Several limitations of this study deserve mention. We analyzed the first donor ECG obtained after brainstem herniation. The time interval between brainstem herniation and ECG acquisition ranged from minutes to several hours; this may represent an important confounder, as the donor physiologic state after herniation may change significantly over time. We also know that ECG changes are often dynamic, and may be influenced by concomitant medications and treatments. For example, administration of QT-prolonging drugs (such as quinolone antibiotics and antiarrhythmics) may have accounted for some cases of QT prolongation seen in this cohort. Another limitation is the lack of data on the reason for allograft non-utilization. Cardiac allograft acceptance for transplantation is a complex decision in which multiple donor and recipient factors are weighed by the accepting physician or surgeon. We are unable to retrospectively determine the extent to which the donor ECG influenced individual decisions. Finally, donor echocardiograms were interpreted at local hospitals and were not centrally reviewed; we therefore cannot verify the accuracy of echocardiogram interpretation and measurements.
Conclusions
Abnormal ECG findings are common after brain death, and are present in over half of potential organ donors. We combined the strengths of a well-characterized cohort of 980 organ donors with central ECG interpretation to describe common ECG abnormalities after brain death and to explore the associations between these findings and allograft utilization. The predominant ECG abnormalities identified may result from the massive sympathetic activation that occurs after brainstem herniation and in most cases are not associated with allograft utilization for transplantation.
Supplementary Material
CLINICAL PERSPECTIVE.
Current regulations require organ procurement organizations to obtain a 12-lead electrocardiogram (ECG) on all potential cardiac organ donors. However, little is known about expected ECG findings after brain death, which represents a unique physiologic state of massive sympathetic activation, nor about the association between ECG changes and graft acceptance by the recipient team.
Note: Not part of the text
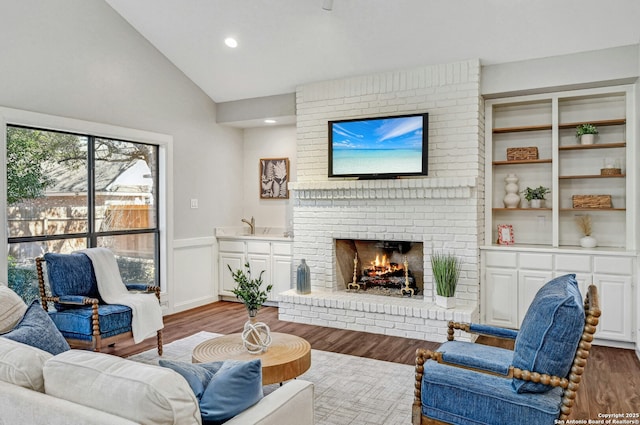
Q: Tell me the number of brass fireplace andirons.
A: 2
We reviewed the first ECG obtained after brainstem herniation in a cohort of 980 potential organ donors managed by the California Transplant Donor Network from 2002-2007 in order to describe common ECG findings in organ donors and to explore the relationship between ECG abnormalities, echocardiographic findings, and graft acceptance for heart transplantation. We determined that abnormal ECG findings were present in over half of potential organ donors. Voltage criteria for left ventricular hypertrophy (LVH), prolongation of the corrected QT interval (QTc), and repolarization changes (ST/T wave abnormalities) were common. LVH on ECG had a low sensitivity (11%) but high specificity (97%) for increased LV wall thickness on echocardiogram and predicted non-utilization of the donor heart for transplantation (OR 0.23, p<0.001). QT interval prolongation and repolarization changes were not associated with graft utilization. In summary, ECG abnormalities are common in the organ donor population. In many cases these abnormalities may reflect physiologic changes that occur after brain death
Acknowledgments
We would like to thank the California Transplant Donor Network staff and volunteers for access to the donor data and electrocardiograms required for this study.
Sources of Funding
This study was supported by grants from the American Heart Association (0865249F), the National Heart, Lung, and Blood Institute (K23HL091143), and the Victoria University of Wellington Research Fund.
Footnotes
Disclosures
None.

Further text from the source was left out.